TASK GOAL = Copy out, from the entries below, each line holding the string "many".

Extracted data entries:
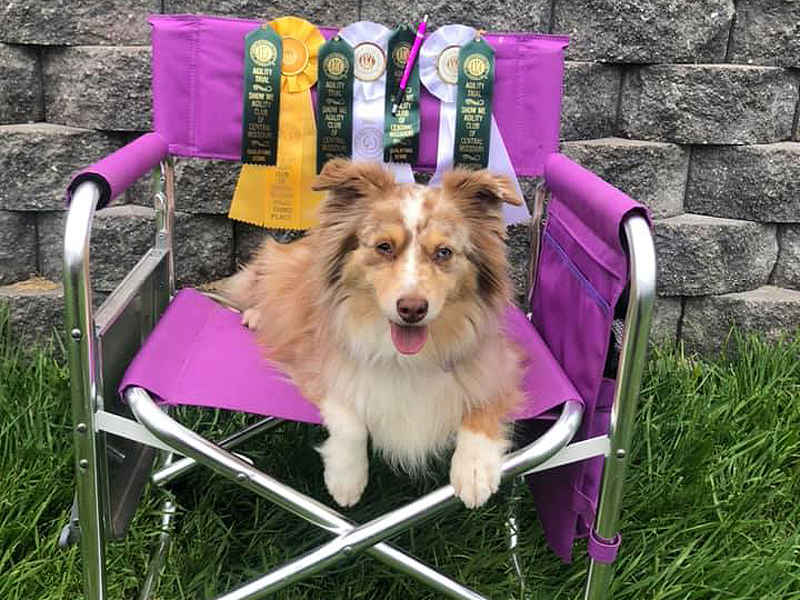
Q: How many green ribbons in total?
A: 4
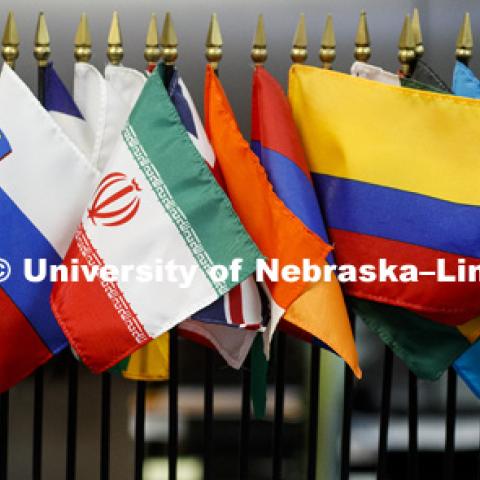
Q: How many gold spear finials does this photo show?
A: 14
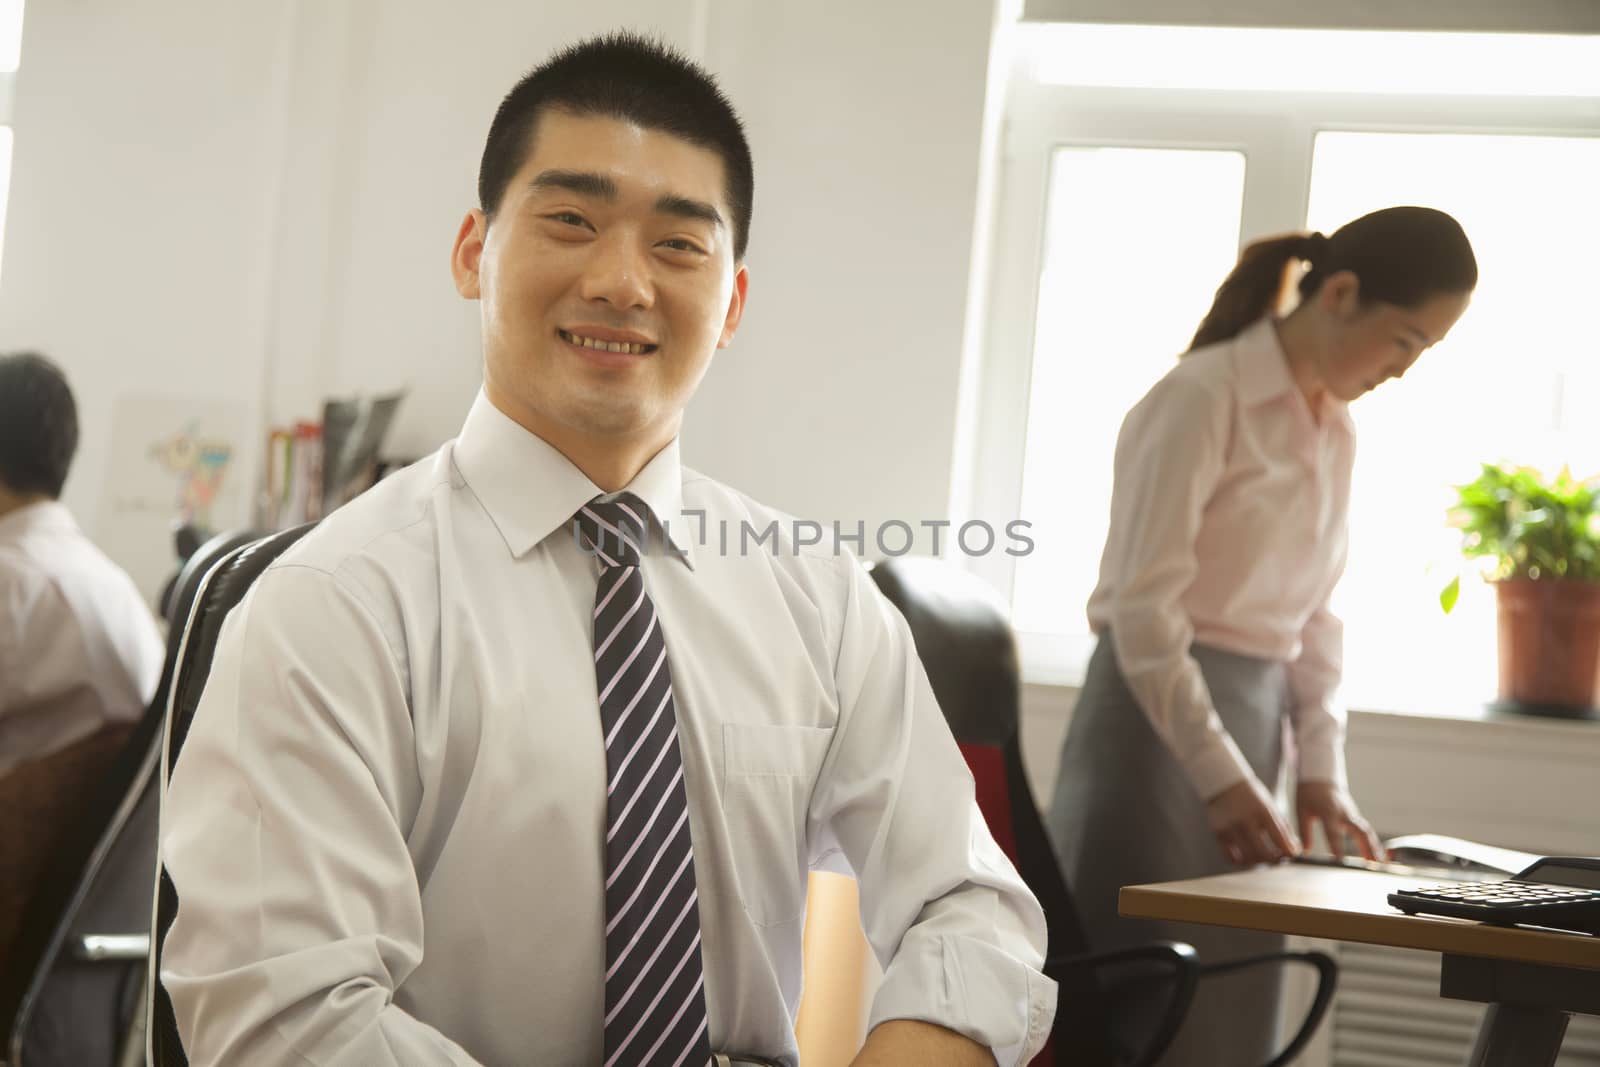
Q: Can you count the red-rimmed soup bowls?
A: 0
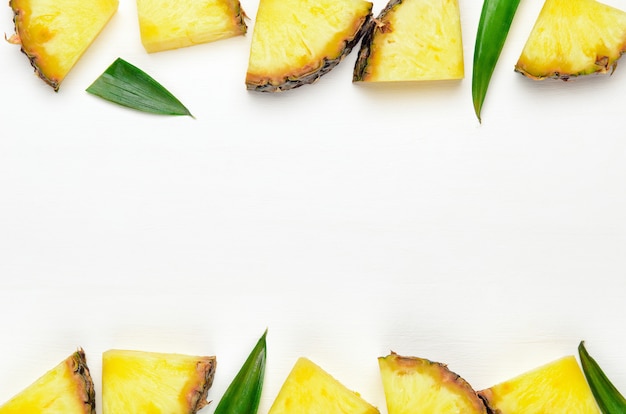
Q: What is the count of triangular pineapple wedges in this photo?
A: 10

YOUR SOLUTION =
Q: How many green ribbons in total?
Q: How many gold spear finials does this photo show?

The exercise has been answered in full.